As it turns out, lightning strikes in the Philippines have received a fair amount of news coverage over the years, and we can learn some insights about them from the mostly brief reports often filed in newspapers’ regional sections.
On June 22, 2019, for instance, cousins Jimboy Magsino Lora and Jericho Compra Lora, both 18, were hit by lightning in a mountainous part of Sta. Elena, Camarines Norte. Apparently, there was no signal in their house so they went up the mountain so they could play Mobile Legends — an online mobile game. News reports latched onto this fact, implying the absurdity of dying while playing a mobile game, with social media comments blaming the boys for not being careful. Perhaps there would have been more sympathy had the boys sought internet signal to do a school assignment.
Or, if the boys were working, like 58-year-old Diosdado Sabenorio who was killed by a lightning strike while fishing on May 23, 2019, in Carigara Bay, Leyte; 42-year-old Zaldy Marfil, who was similarly killed while harvesting palay on Sept. 11, 2019, in Moises Padilla, Negros Occidental; and 35-year-old Maria Jendeliza Monteza, who was likewise fatally struck by lightning while gathering seashells on Nov. 24, 2019, in Panglao, Bohol.
Or, if, instead of playing a mobile game, they were simply playing a game, like the two girls, one 16, another 15, who were similarly killed by lightning in Mapandan, Pangasinan, just last May 26 (alongside two others in the province around the same time).

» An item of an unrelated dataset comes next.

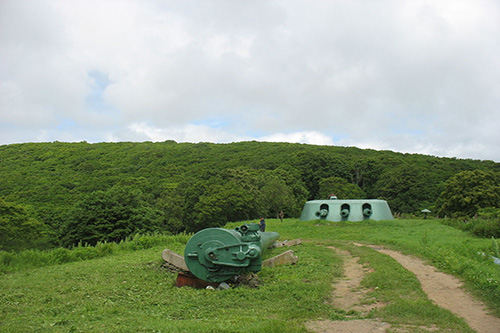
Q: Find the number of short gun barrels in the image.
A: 3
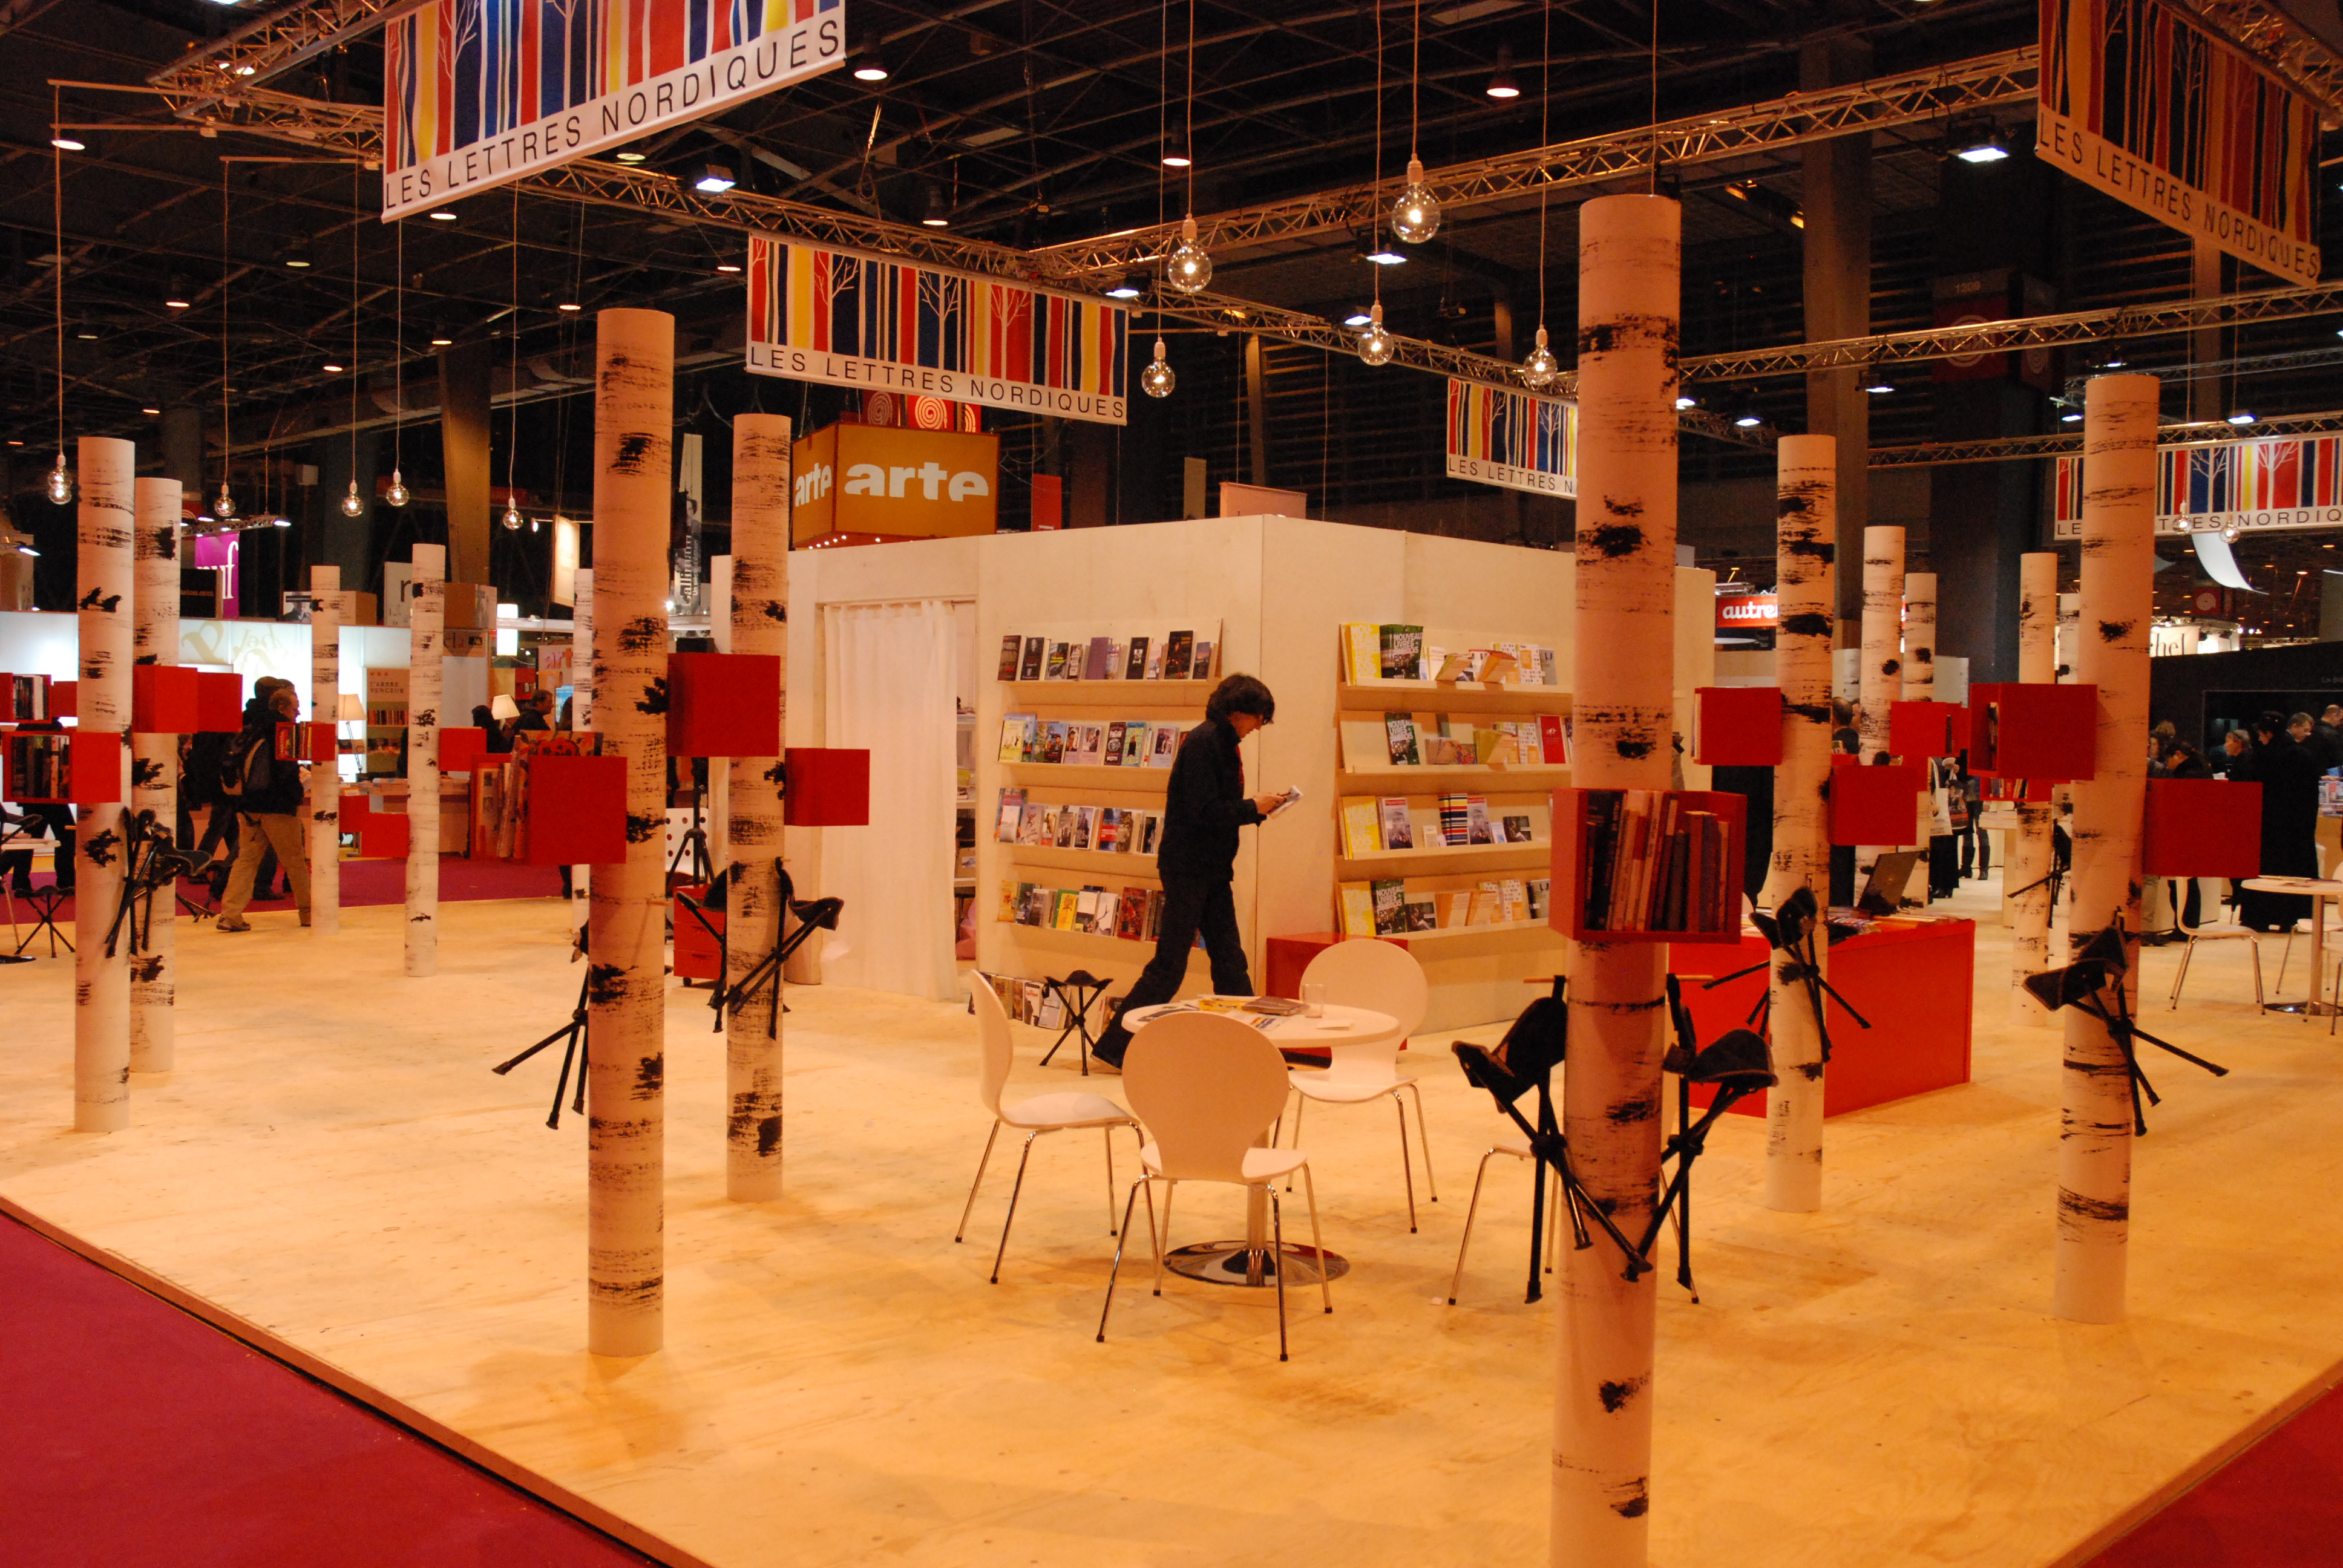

The girls, alas, were reportedly stranded during the community quarantine and had not been able to come home to Metro Manila.
All of the above incidents, and many others over the past years, show that lightning strikes people in various activities of everyday life — working, walking, resting, riding a habal-habal, or seeking shelter from the rain. But it is sensational details like playing a mobile game or talking to someone on a phone that are most likely to be highlighted. (As an anthropologist, I think it would be insightful to explore how people make sense of these incidents, and what they make of the victims).
They also show that fatal lightning strikes are actually quite common in rural areas around the country, and most of the victims are poor (India tallies over 2,000 lightning deaths a year; we do not have such statistics). On rare occasions, there would be reports of tourists getting killed, such as one in Siargao last year — but, at least in the Philippines, the great majority are those in marginalized communities where people are most vulnerable to the elements. This pattern mirrors the situation in India, where the victims have mostly been farmers, cattle grazers, and laborers.
Could it be that, despite bad weather, many of them felt compelled to work, and that, in any case, the very nature of work made them vulnerable to lightning? Could it be that they were too far from hospitals where they could have received life-saving care? If so, what are we doing to address — and prevent — these incidents? When a 14-year-old boy was struck by lightning on Sept. 22, 2018, in Brgy. Salaan, Zamboanga City, a report noted that it took an hour for him to be brought to a hospital, “due to unavailability of transportation.”
Lightning deaths may strike us as a matter of luck and mythic misfortune, but there is nothing romantic about their power; nothing unusual in their violence — especially in our age of climate crisis. If anything, they illuminate preexisting inequities, and the less-than-spectacular hazards faced by people at the mercy not just of nature, but also of modern-day gods.